High Flink network buffer usage, which causes Kafka lagging - apache-flink

Our Flink Jobs contains a filter, key by session id and then session window with 30mins gap. The session window will need to accumulate all the event for the session, and process them using ProcessWindowFunction.
We are using Flink 1.9, 128 containers with 20G memory in total to run our job and the cut-off ratio is 0.3.
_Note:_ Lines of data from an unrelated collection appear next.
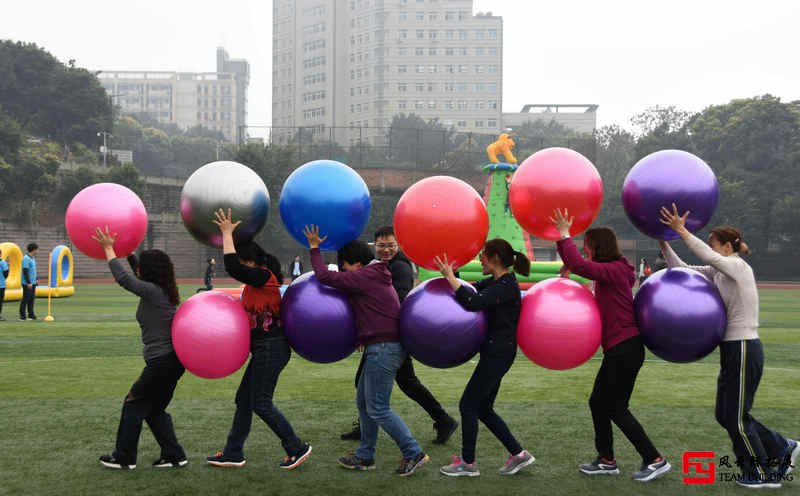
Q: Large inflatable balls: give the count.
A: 11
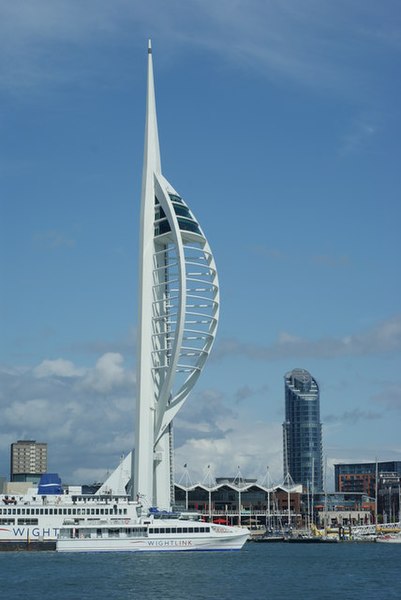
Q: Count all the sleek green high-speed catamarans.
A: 0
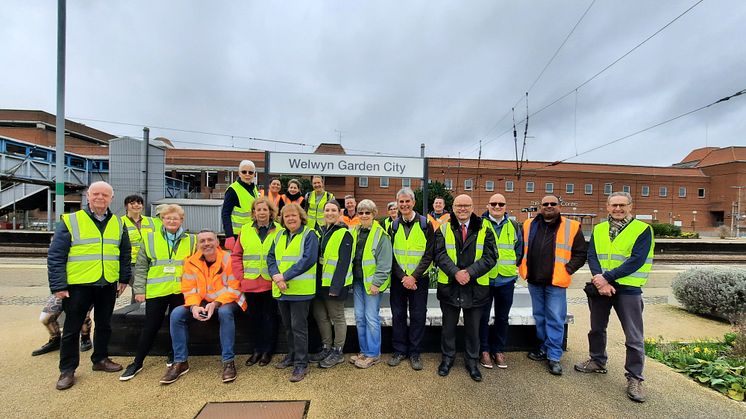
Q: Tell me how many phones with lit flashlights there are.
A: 0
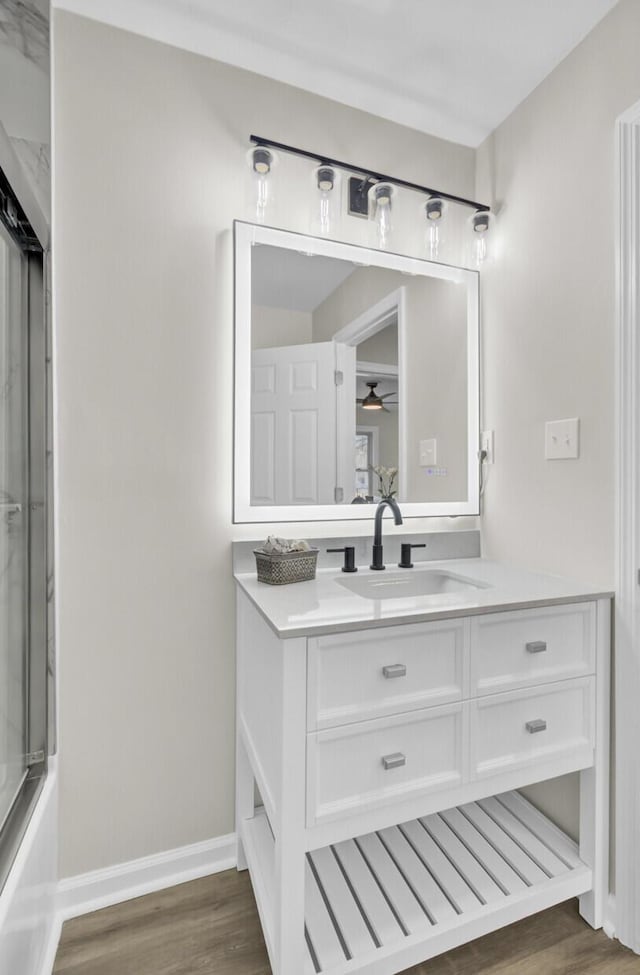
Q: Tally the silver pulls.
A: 4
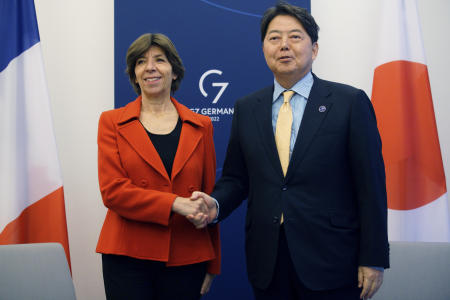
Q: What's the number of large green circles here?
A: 0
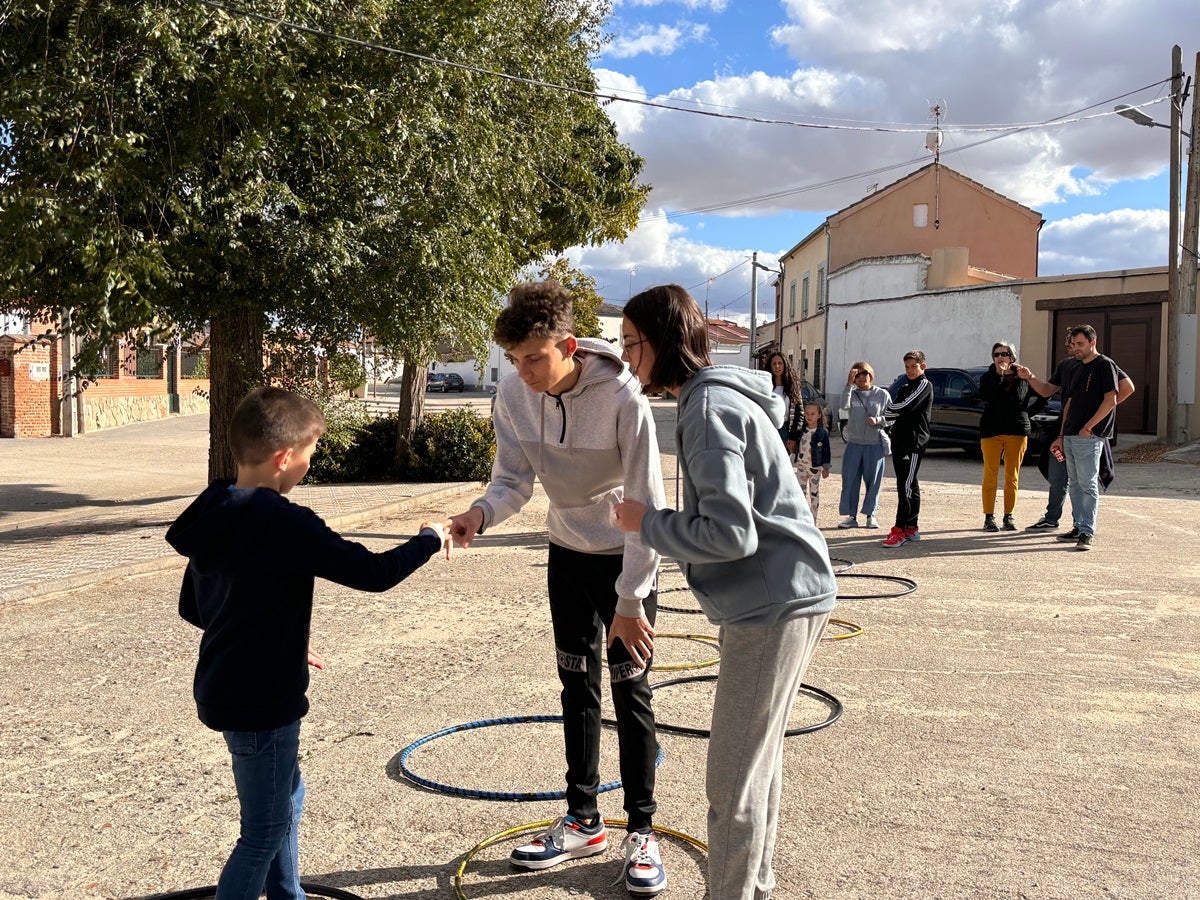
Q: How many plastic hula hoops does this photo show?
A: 9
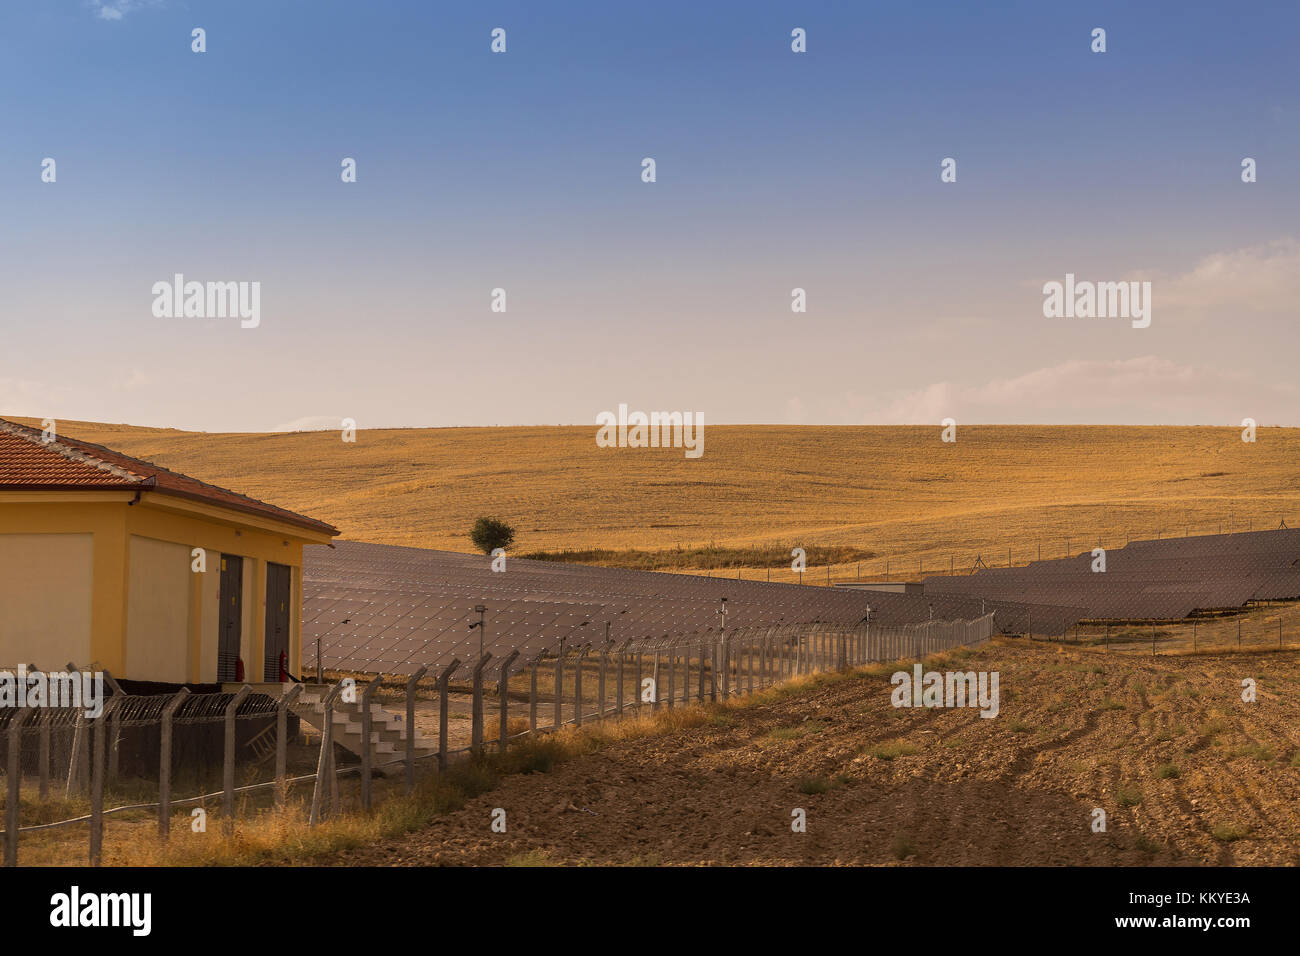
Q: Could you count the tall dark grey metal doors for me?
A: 2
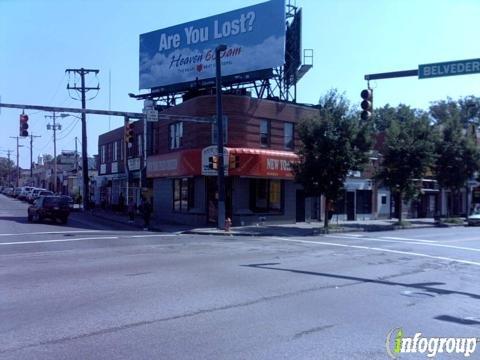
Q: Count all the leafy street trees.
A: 3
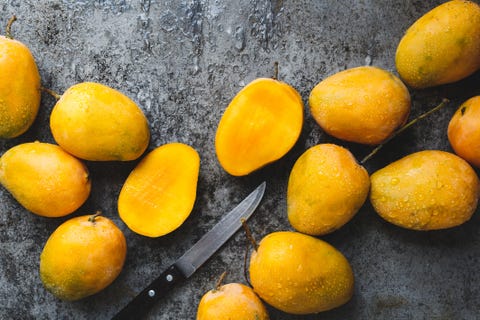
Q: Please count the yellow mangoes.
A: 13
We are doing incremental checkpoints.
When session windows start to trigger process function, the network buffer usage start getting pretty high, and then we start getting Kafka input lagging.
Our setting:
state.backend: rocksdb
state.checkpoints.dir: hdfs://nameservice0/service
state.backend.rocksdb.memory.managed: true
state.backend.incremental: true
#https://github.com/facebook/rocksdb/wiki/Memory-usage-in-RocksDB
state.backend.rocksdb.memory.write-buffer-ratio: 0.6
state.backend.rocksdb.memory.high-prio-pool-ratio: 0.1
state.backend.rocksdb.block.blocksize: 16mb
state.backend.rocksdb.writebuffer.count: 8
state.backend.rocksdb.writebuffer.size: 256mb
state.backend.rocksdb.timer-service.factory: heap
containerized.heap-cutoff-ratio: 0.25
taskmanager.network.memory.fraction: 0.85
taskmanager.network.memory.min: 512mb
taskmanager.network.memory.max: 7168mb
taskmanager.network.memory.buffers-per-channel: 8
taskmanager.memory.segment-size: 4mb
taskmanager.network.memory.floating-buffers-per-gate: 16
taskmanager.network.netty.transport: poll
Some of the graphs:
Any suggestion will be appreciated!

If I had access to the details, here's what I would look at to try to improve performance for this application:
(1) Could the windows be re-implemented to do incremental aggregation? Currently the windows are building up what may be rather long lists of events, and they only work through those lists when the sessions end. This apparently takes long enough to cause backpressure on Kafka. If you can pre-aggregate the session results, this will even out the processing, and the problem should go away.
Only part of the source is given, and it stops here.